Section 1.2 Waiver of Dissenters' Rights. Each
Shareholder hereby waives any rights to dissent from the Merger.
Section 1.3 Stop Transfer. No Shareholder shall request
that the Company register the transfer of any certificate or uncertificated
interest representing any of the Owned Shares, unless such transfer is made in
compliance with this Agreement.
Section 1.4 No Tender. No Shareholder shall tender any
of his, her or its Owned Shares in the Offer.
Section 1.5 Indemnity. The representations, warranties
and agreements made by each Shareholder herein shall survive the closing of this
Exchange (as defined in Section 2.1) as anticipated hereby.

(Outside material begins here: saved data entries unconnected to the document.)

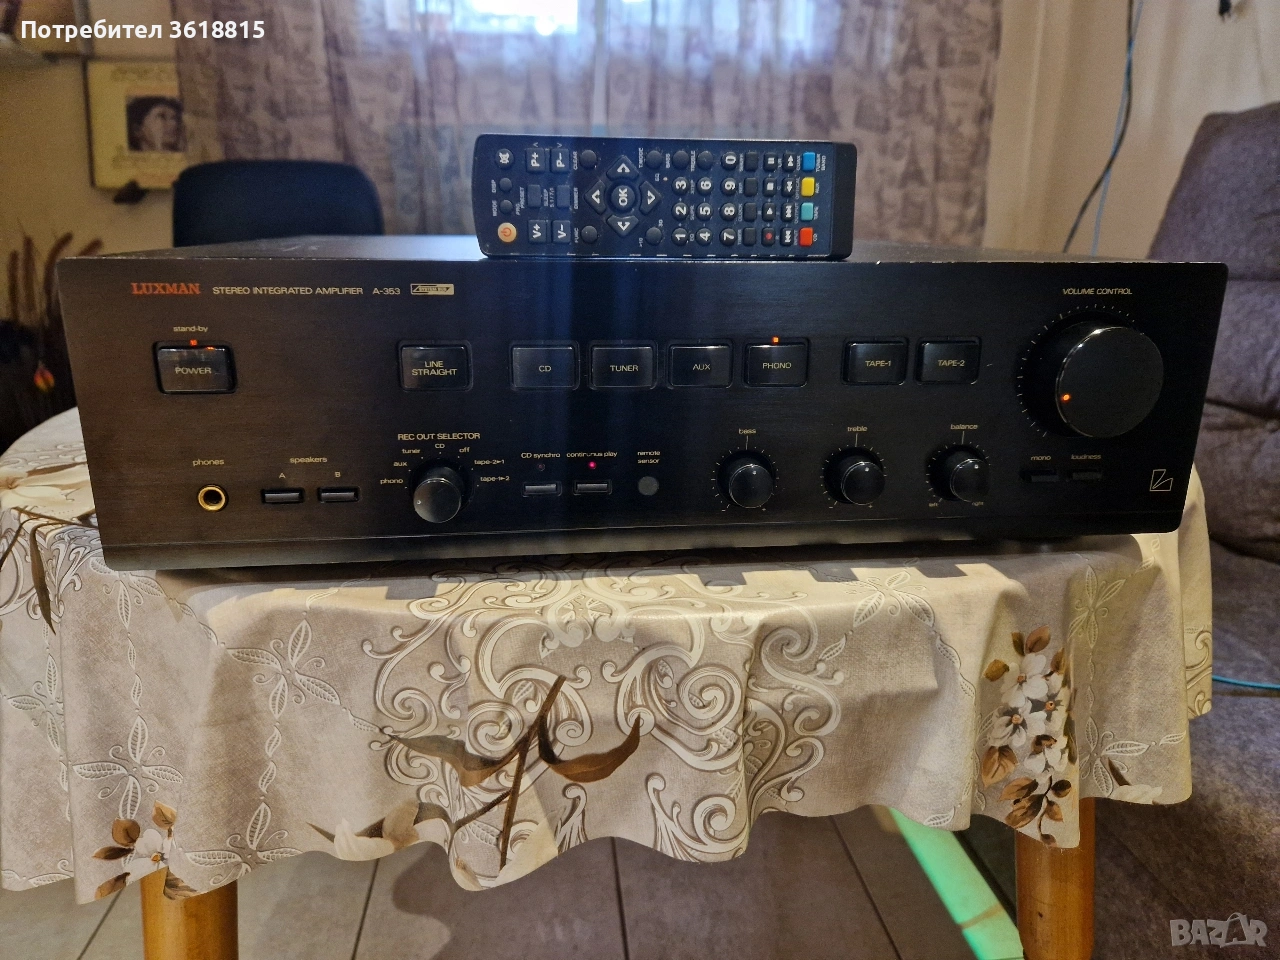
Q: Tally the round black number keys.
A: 10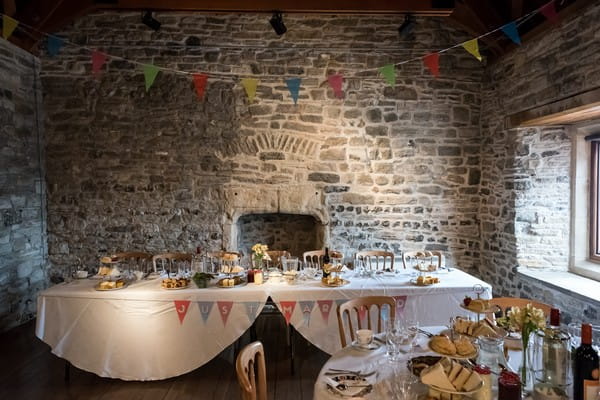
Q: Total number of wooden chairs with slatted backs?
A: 10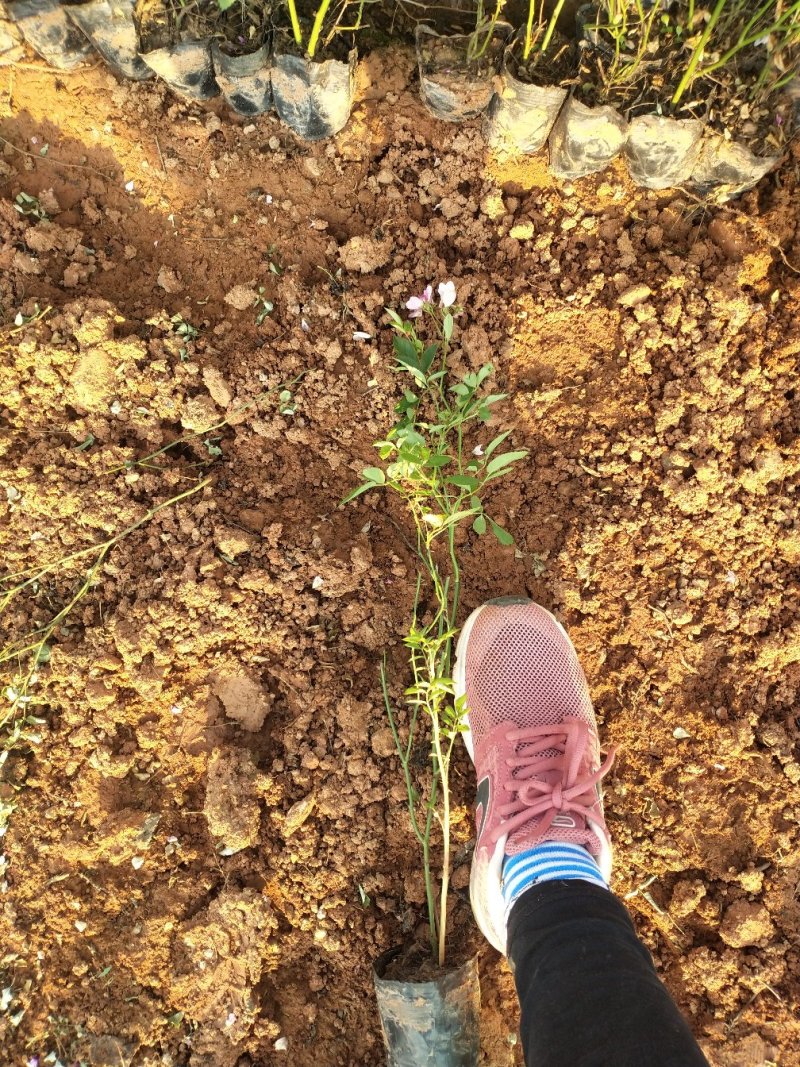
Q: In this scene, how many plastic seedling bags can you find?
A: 12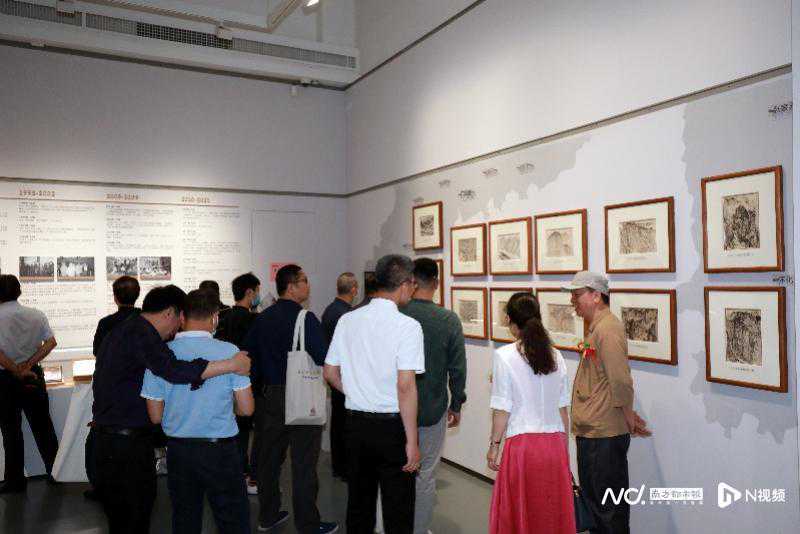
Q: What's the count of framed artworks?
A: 12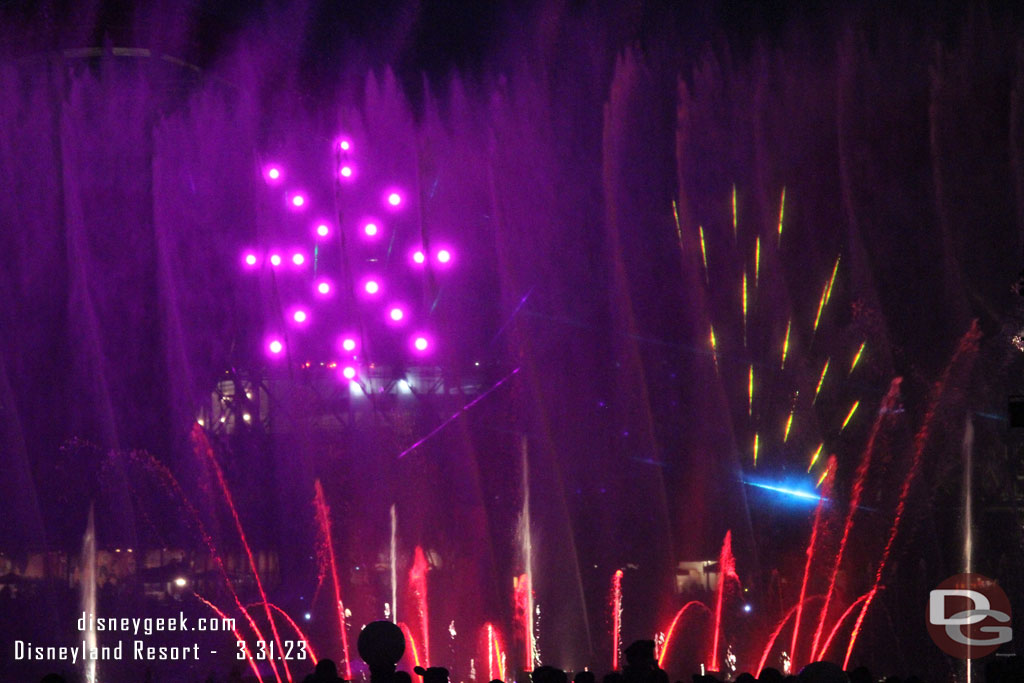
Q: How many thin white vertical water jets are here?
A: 4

Each Shareholder
hereby agrees to indemnify and hold harmless the Purchaser from and against any
and all loss, liability, claim, damage and expense (including, without
limitation, attorney's fees and disbursements) suffered or incurred as a result
of a misrepresentation or breach of any warranty or agreement made by such
Shareholder in this Agreement.
Section 1.6 Shareholder Agreement; Other Agreements.
Each Shareholder shall execute and deliver to the Purchaser a Shareholder
Agreement, substantially in the form attached hereto as Exhibit C (the
"Shareholder Agreement"). In addition, each Shareholder agrees to execute and
deliver to the Purchaser all such other agreements, documents, consents and
instruments, in such form or forms satisfactory to Purchaser and its legal
counsel, as the Purchaser deems reasonably necessary or appropriate to effect
the Offer and the Merger.
ARTICLE II
EXCHANGE OF OWNED SHARES
Section 2.1 Exchange. The equity capitalization of the
Purchaser immediately following the Exchange (as defined below) shall be as set
forth on Exhibit B hereto (the "Purchaser Equity Schedule"). Each Shareholder
shall, effective as of the satisfaction or waiver of all conditions to the
exchange such Shareholder's Owned Shares for newly-issued shares of capital
stock of the Purchaser (the "Purchaser Shares") consistent with the Purchaser
Equity Schedule (the "Exchange").
Section 2.2 Certain Warranties. The transfer by the
Shareholders of the Owned Shares to the Purchaser pursuant to this Agreement
shall pass to and unconditionally vest in the Purchaser good and valid title to
the Owned Shares, free and clear of all Encumbrances whatsoever.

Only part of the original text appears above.